Written by Stacy Daeffler Destination Colorado plans several shows and events each year, and the success of these events is directly related to guest turnout. With each event, we excitedly watch RSVP’s pour in while at the same time thinking in the back of our minds, “About a third of these guests are either going to cancel or no-show at the last minute.” The problem is, there isn’t a magic calculator to help us determine exactly how many of our RSVP’s are actually going to attend. All event planners are mindful of their RSVP numbers as they walk through the steps of planning each event, considering headcounts as they outline activities, budget, food and beverage and hospitality, hopeful that their numbers are right on. Headcounts are turned in, monies are committed and the day of your event is here. At the close of registration, you look at your guest list and notice that there is a big chunk of people who haven’t showed up, and it’s not likely that they’re going to. Fortunately, the quality of your attendees is likely to please event participants and sponsors, but the no-show’s have cost you money and frustration. So how do you reign these people in and get them to actually attend? Here is a list of tips that helps us in retaining the RSVP’s so that the most people attend an event or meeting.
Last September, Destination Colorado hosted two road shows in Northern California. We invited over 700 meeting planners and collected over 60 RSVP’s. We were thrilled to have this many RSVP’s, but understood that the no-show rate for events of this nature tends to be high (around 35-50%). With a rather high per-head cost for this event and our requirement to turn in headcounts in advance, we began to brainstorm and utilize the internet for ideas on retaining our RSVP’s. Our efforts resulted in an 81% retention rate! Here’s what we did:
- Utilize Social Media. Facebook, LinkedIn, Twitter, Instagram and other platforms can help draw attention to your event by creating and using hashtags and posts, and some platforms like Facebook offer paid advertising or “boosts.” We utilized Facebook to target meeting planners in Northern California. Facebook allows you to pay to get our event posts in front of a target audience by defining specific parameters like geographic location and interests (i.e. meetings, events, event planning, meeting planner, etc). Not only did this attract “likers” to our page, it also helped boost RSVP’s.
- Personal Invitations. Sure, eBlasts to large databases are the easiest way to invite someone to your event. If you are going to use this method (and we did), try to add a personal touch. Many campaign systems have an option to plug the recipients name into the subject line and/or body of the email. This small piece of information is also less likely to trigger spam filters, helping to ensure your email makes it’s way into the recipients inbox. In addition to the eBlast, go through your database line by line, select some of your VIP invitees and send them a personal email. This is a little time consuming, but worthwhile in terms of getting and retaining RSVP’s. You’ve made a personal connection, and they have your email address so they can keep in touch with you regarding the event.
- Make Them Feel Special. Fortunately, we had funding assistance from the Colorado Tourism Office (CTO) for our California event, which opened up additional dollars for this event. We used these funds to send personalized packages to each RSVP, scheduled to arrive at their home or desk the week of our event. In it we placed a signed letter welcoming them to our event, Colorado themed gift items and a Golden Ticket that they needed to bring with them to our event to be entered into a raffle (see item #4).
- Raffles And Presents. Nothing incentivizes guests like giveaways and door prizes! For this event, we raffled a free trip to Colorado, inclusive of airfare and lodging for two. We let our RSVP’s know in advance that they would need to be present to win (hence the golden ticket). We were also sure to let them know that they’d be receiving plenty of Colorado goodies the day of the event. Gifts should be tasteful and appropriately themed. Ask yourself if your gift is something you would appreciate receiving, or if it would end up in a junk drawer and forgotten.
- Communication Is Key. Make sure your guests have all of the information that they need at their fingertips. Create a web page specifically for your attendees with event details, maps and contact information. Keep in touch via email with event reminders and updates, and be sure they have an email address and phone number for the event coordinator.
- Text Messaging.
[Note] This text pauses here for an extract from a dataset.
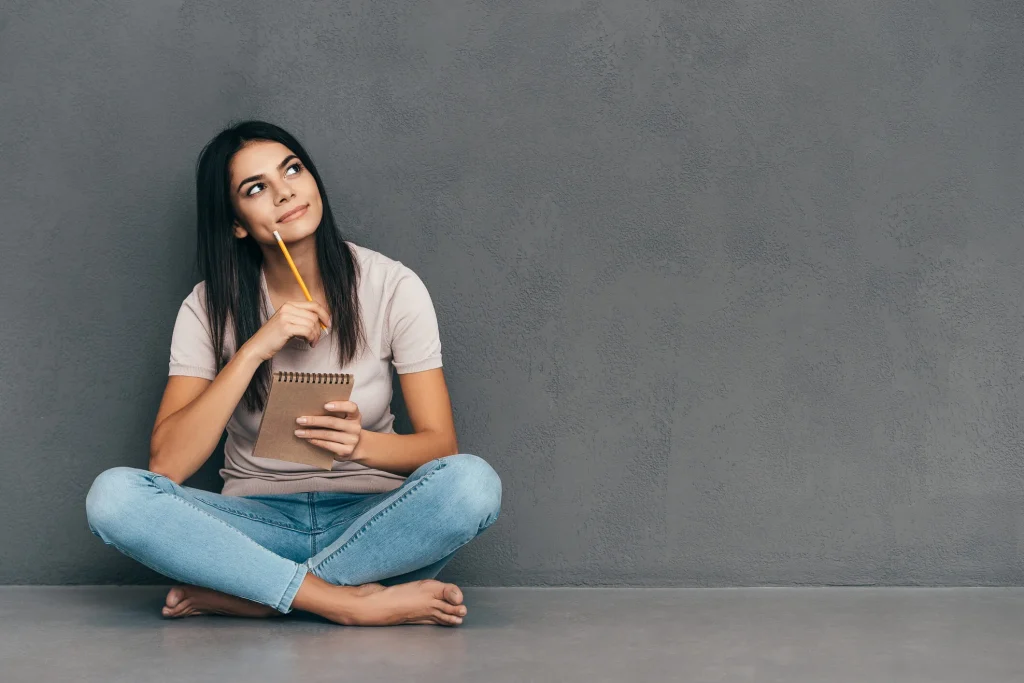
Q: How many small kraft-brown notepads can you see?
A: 1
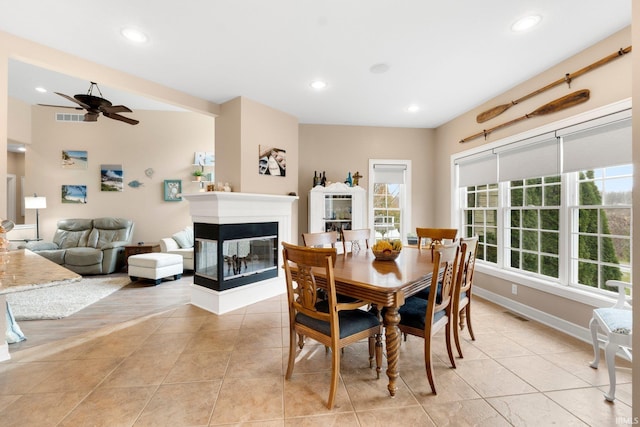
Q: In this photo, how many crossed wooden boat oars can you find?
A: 2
Several recent studies have shown that text messaging is the most common cell phone activity, with a 98% open rate. (http://www.onereach.com/blog/45-texting-statistics-that-prove-businesses-need-to-start-taking-sms-seriously/). We are currently in a generation where the majority of people prefer to converse via text. A quick google will turn up a list of several companies who offer paid text “blast” services at an affordable rate. Simply upload a list of phone numbers and input your message and return phone number to quickly and easily text event updates, reminders and details to your event attendees. This also ensures they have your number in case they need to reach you (which will likely be in the form of a text message – so provide a cell phone number).